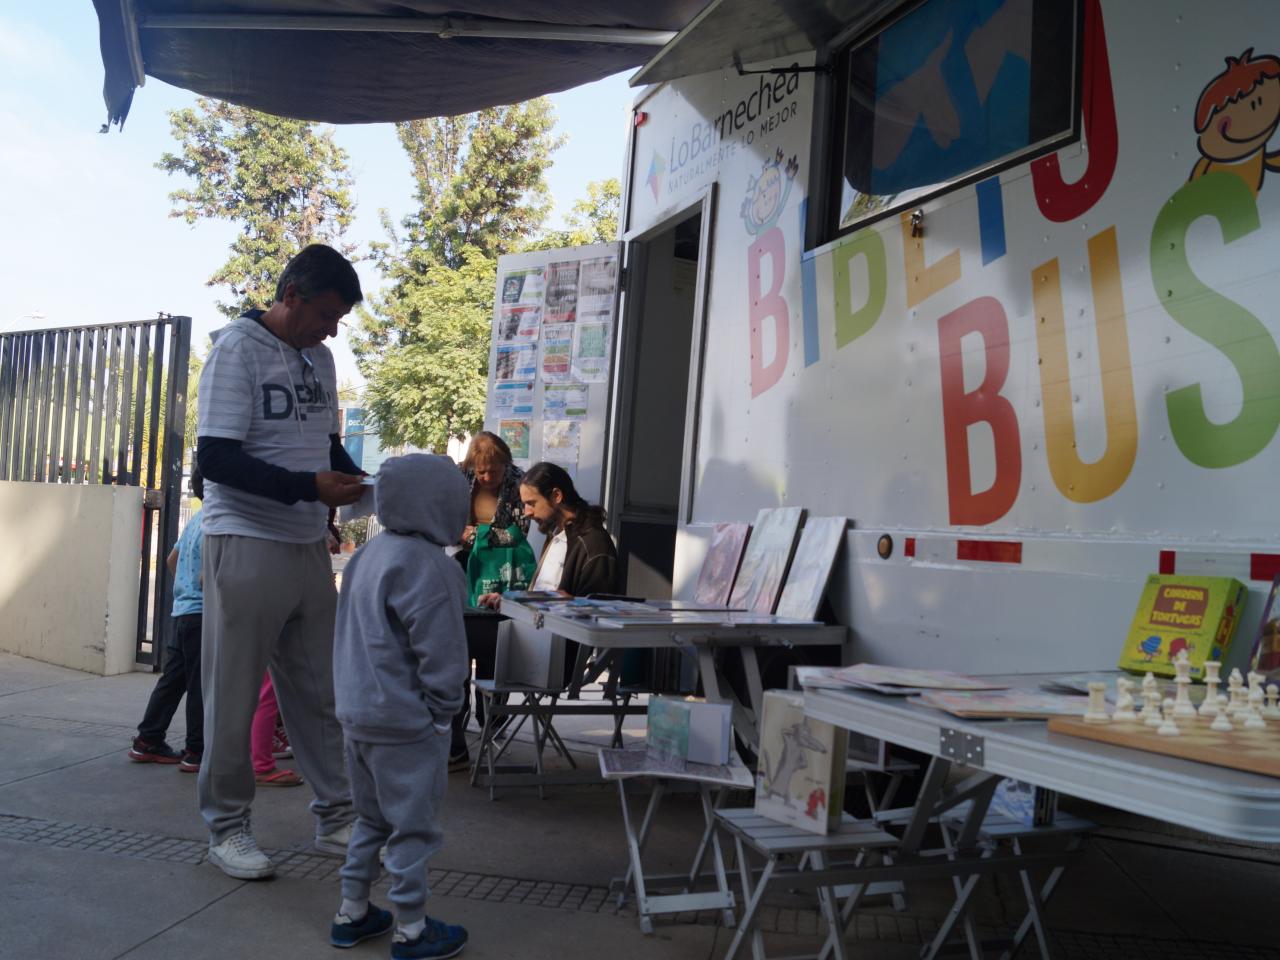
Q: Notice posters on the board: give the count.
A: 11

════════

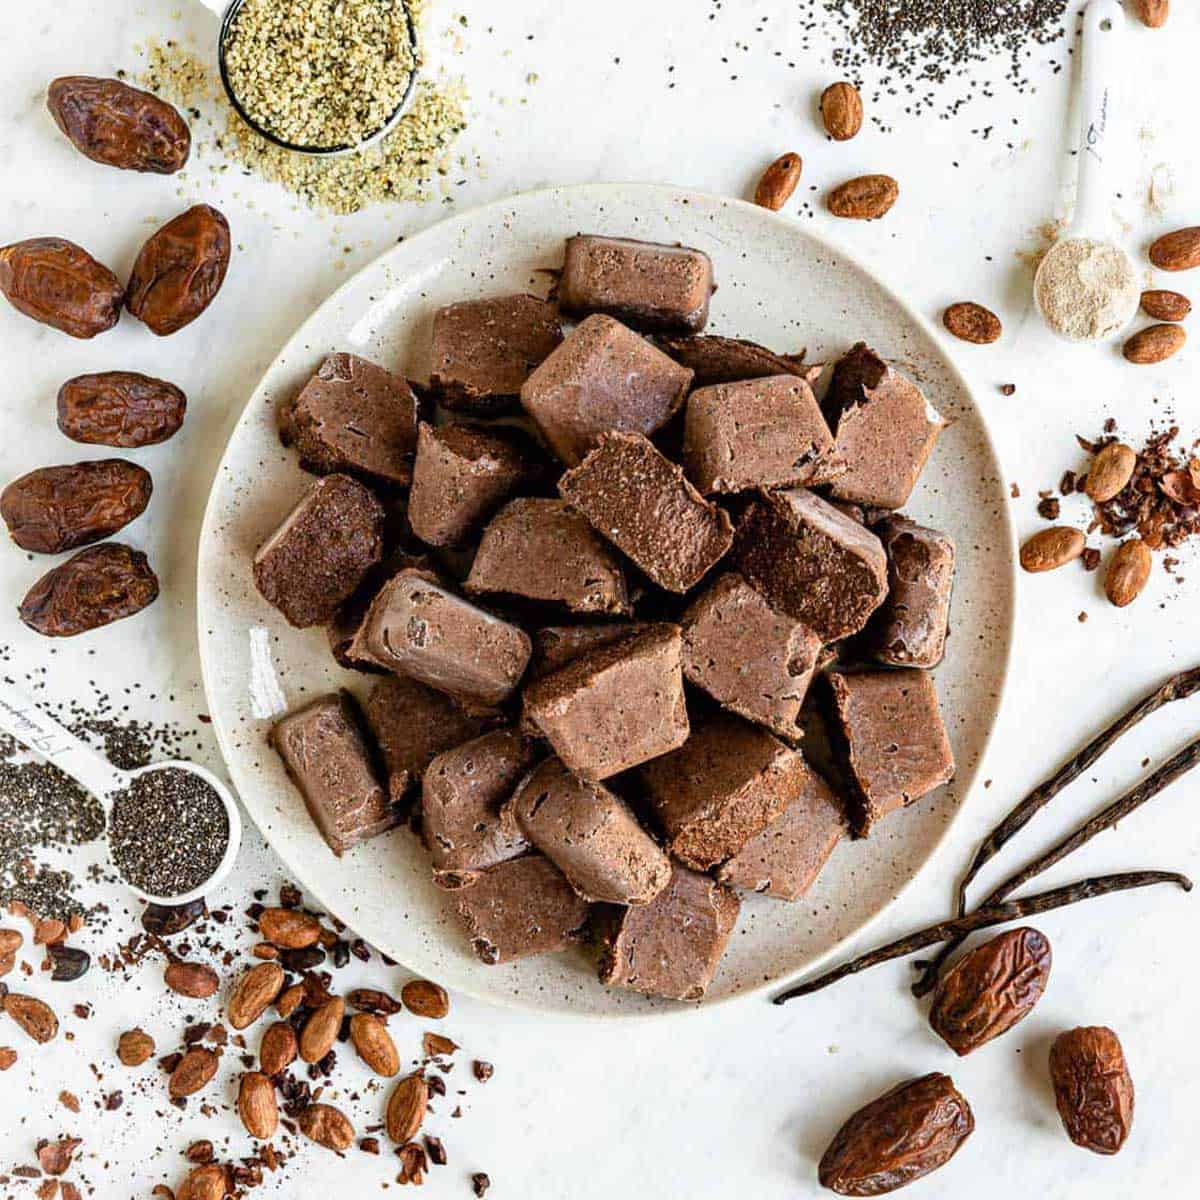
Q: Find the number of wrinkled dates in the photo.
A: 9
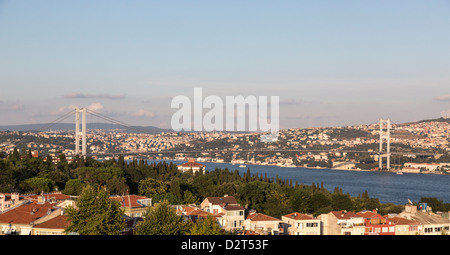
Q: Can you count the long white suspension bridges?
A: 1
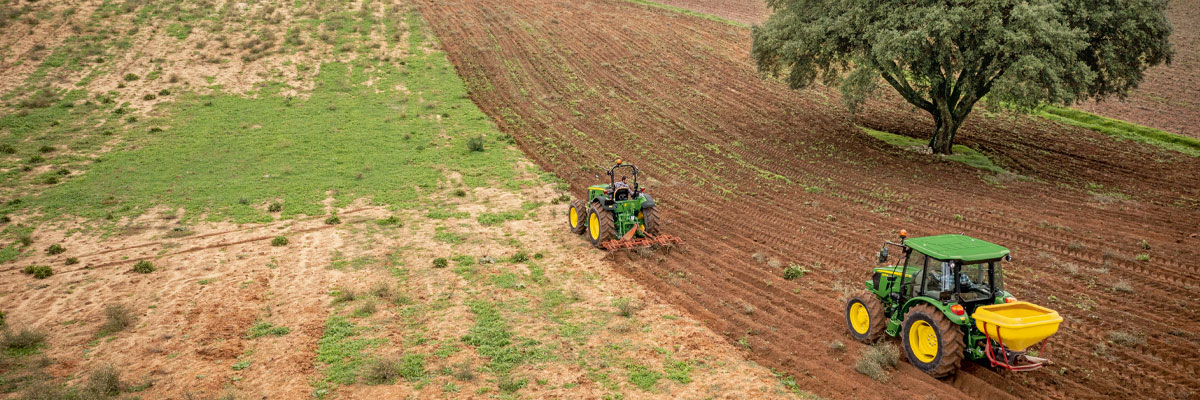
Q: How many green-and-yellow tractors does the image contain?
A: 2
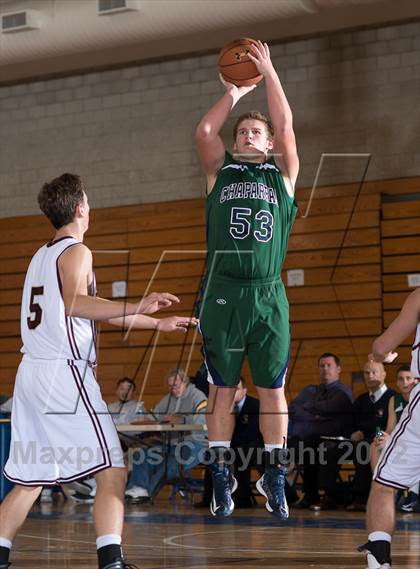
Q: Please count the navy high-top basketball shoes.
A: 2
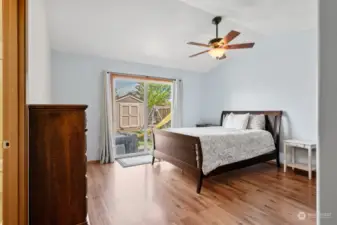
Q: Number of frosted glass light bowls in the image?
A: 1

════════

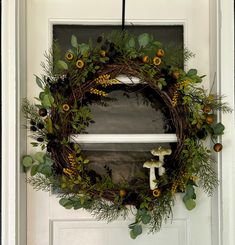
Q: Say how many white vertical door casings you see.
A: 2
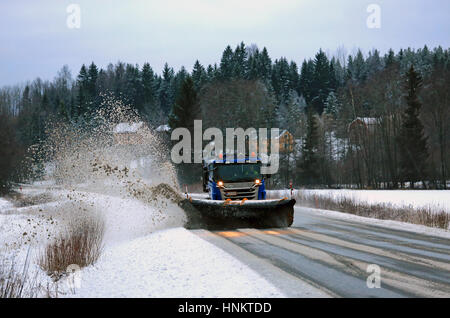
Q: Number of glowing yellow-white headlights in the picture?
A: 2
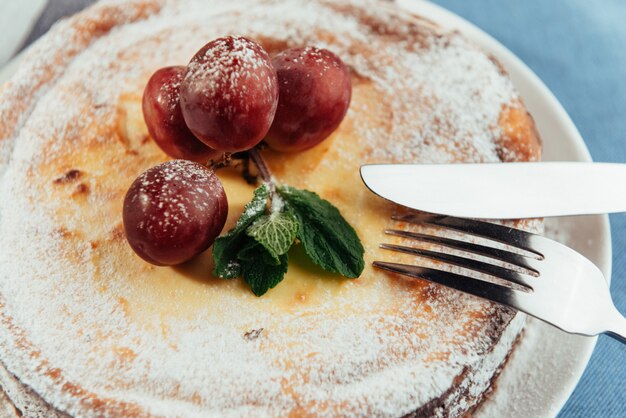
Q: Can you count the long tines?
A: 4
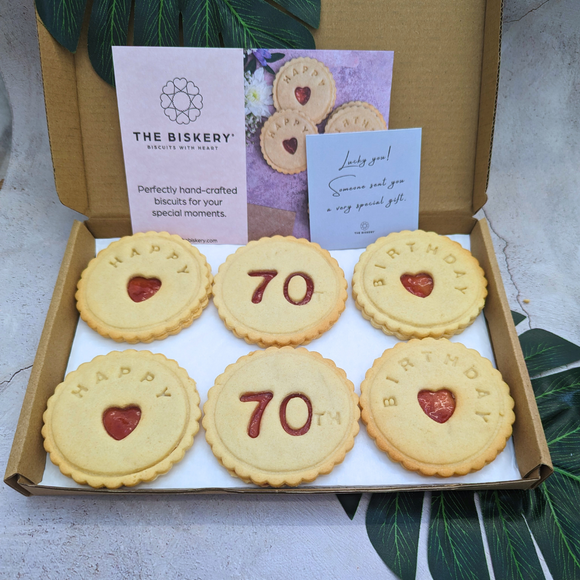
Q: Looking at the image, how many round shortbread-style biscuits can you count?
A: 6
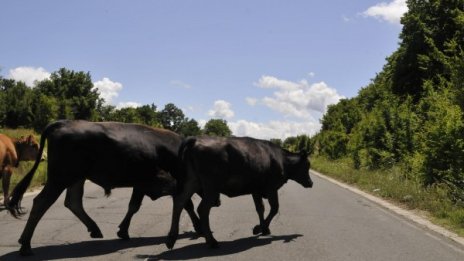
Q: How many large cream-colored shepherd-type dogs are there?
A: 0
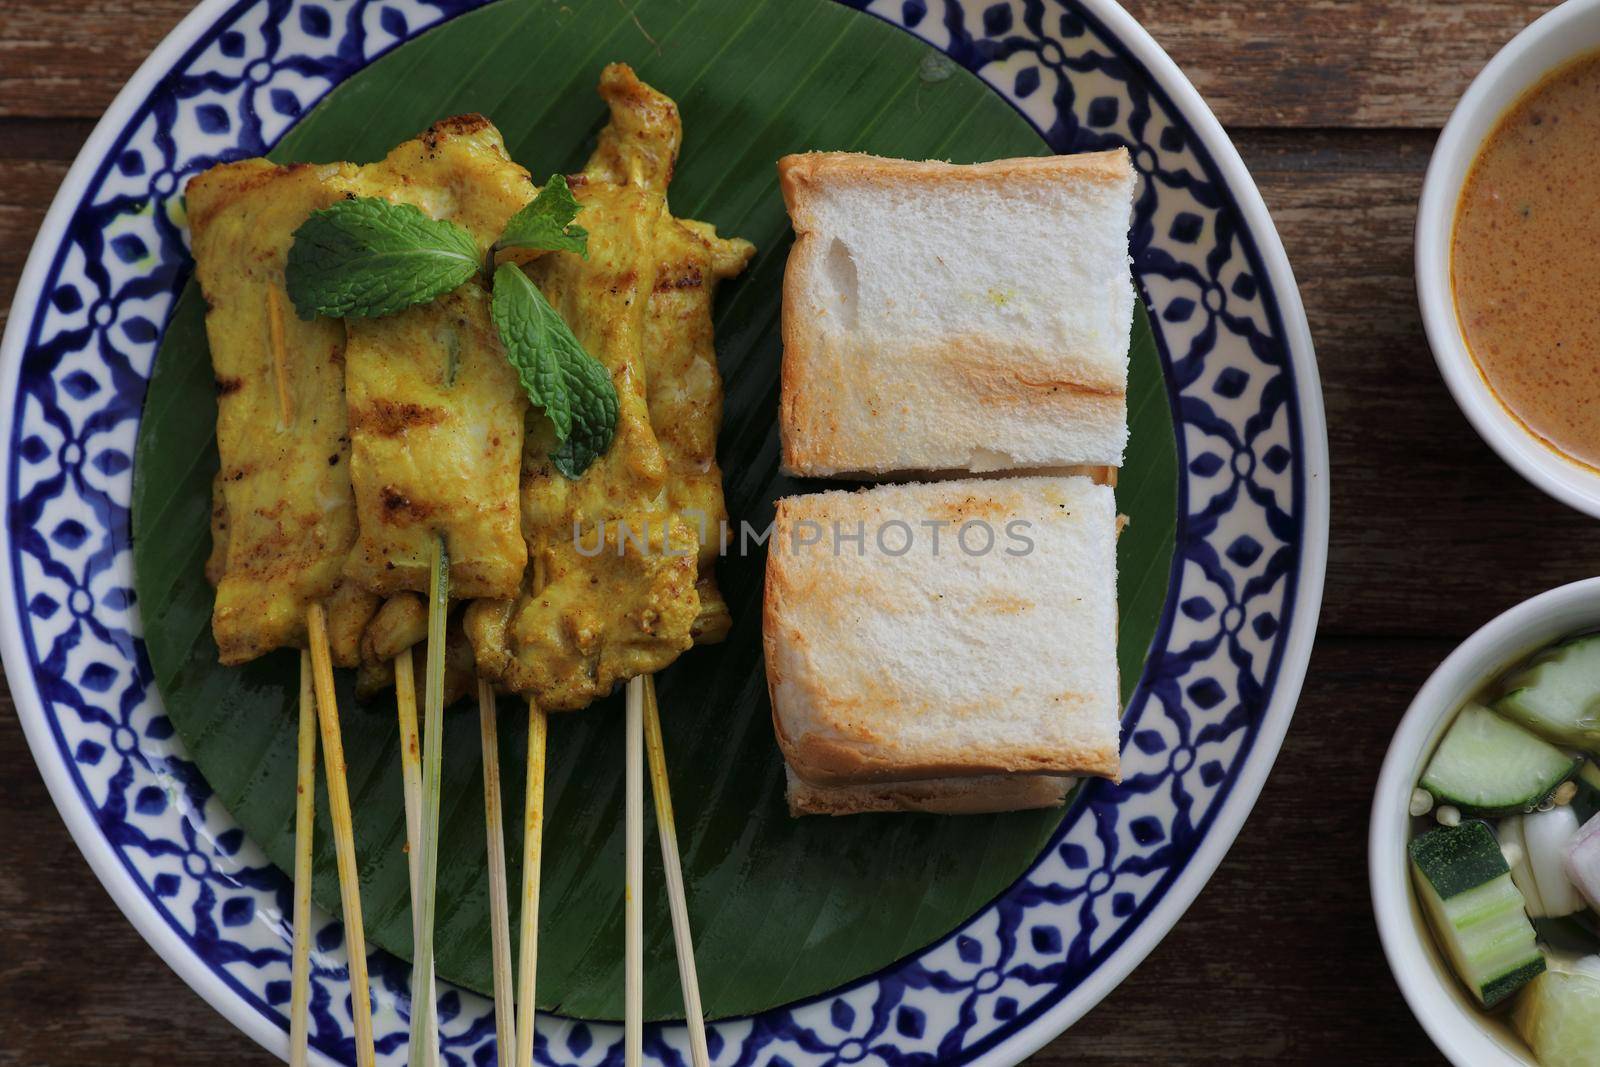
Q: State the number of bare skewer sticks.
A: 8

════════

All lines with the word "count" need to be copied from the data above.

Q: Notice posters on the board: give the count.
Q: Can you count the long white suspension bridges?
Q: Please count the navy high-top basketball shoes.
Q: Can you count the long tines?
Q: Looking at the image, how many round shortbread-style biscuits can you count?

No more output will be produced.